Dataset =
#####

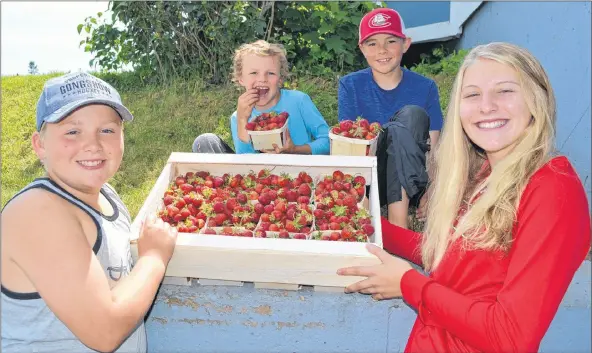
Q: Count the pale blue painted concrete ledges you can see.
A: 1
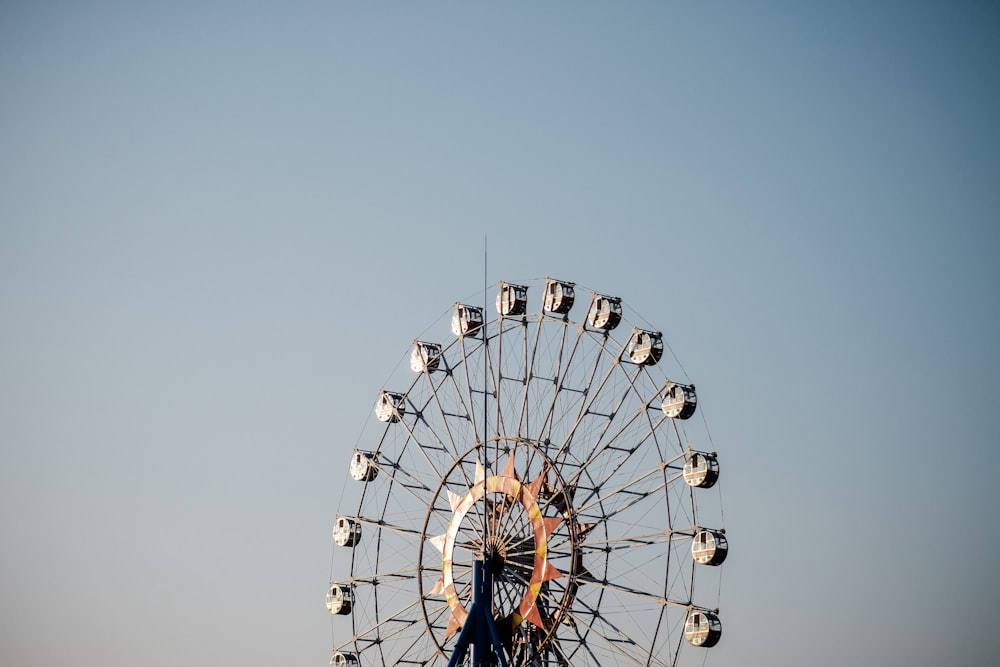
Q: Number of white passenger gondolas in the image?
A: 15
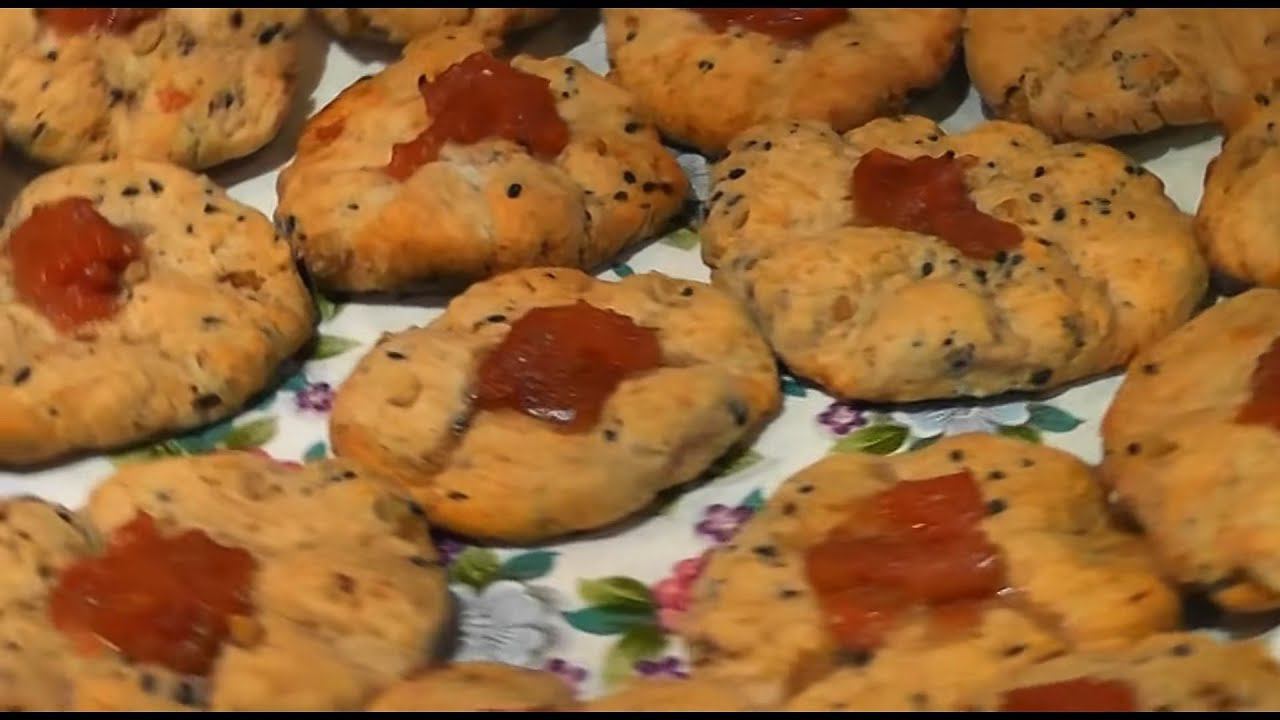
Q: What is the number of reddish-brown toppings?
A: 10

#####

Assignment = Pictures are to be excluded; everything else in the records must be reproduced exactly.

Task output =
Q: Count the pale blue painted concrete ledges you can see.
A: 1
Q: Number of white passenger gondolas in the image?
A: 15
Q: What is the number of reddish-brown toppings?
A: 10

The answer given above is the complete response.